Here’s what was happening elsewhere (some of these items may be paywalled, metered access, or require free registration to read):

  • Trump administration terminates “millions worth of funding for Springer Nature.”
  • CDC presentation cites nonexistent study on vaccine preservative risks.
  • “What RFK Jr. Got Right About Academic Publishing.”

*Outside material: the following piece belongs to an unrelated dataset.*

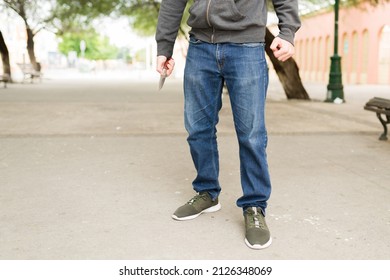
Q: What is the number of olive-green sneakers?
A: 2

  • “Sluggishness and defensiveness helped enable an executive order on research integrity,” says Science editor-in-chief
  • “The MAHA children’s health report mis-cited our research. That’s sloppy — and worrying.”
  • “My famous father — the fraudulent, fantasist scientist.” A review of a new book by the daughter of Michael Briggs, who faked studies on oral contraceptives in the 1980s.
  • “‘Paper mills’ are polluting the world of scientific literature with their false studies, researchers lament.”
  • Professor who based his study on Francesca Gino’s “dishonest” work says he is “furious.”
  • Researchers “reproduce 12 systematic reviews in two days.” Skeptics “urge caution.”
  • Study backing “‘bone-strengthening’ exercise program should be retracted: experts.”
  • ​​”Research Grants Increasingly Require Compliance With Trump’s Orders. Here’s How Colleges Are Responding.”
  • James Heathers discusses the Medical Evidence Project, an initiative of our parent nonprofit, the Center for Scientific Integrity. 
  • “Scientific whistleblower faces defamation conviction” in Switzerland. A link to our coverage of the case.
  • Researchers “argue that research—though intended to improve health—can lead to patient harm through the proliferation of honest (though occasionally dishonest) yet unacceptable research practices.”
  • New platform “Preprint Watch” is “looking for signs that a preprint may indicate the early stages of a conceptual shift.”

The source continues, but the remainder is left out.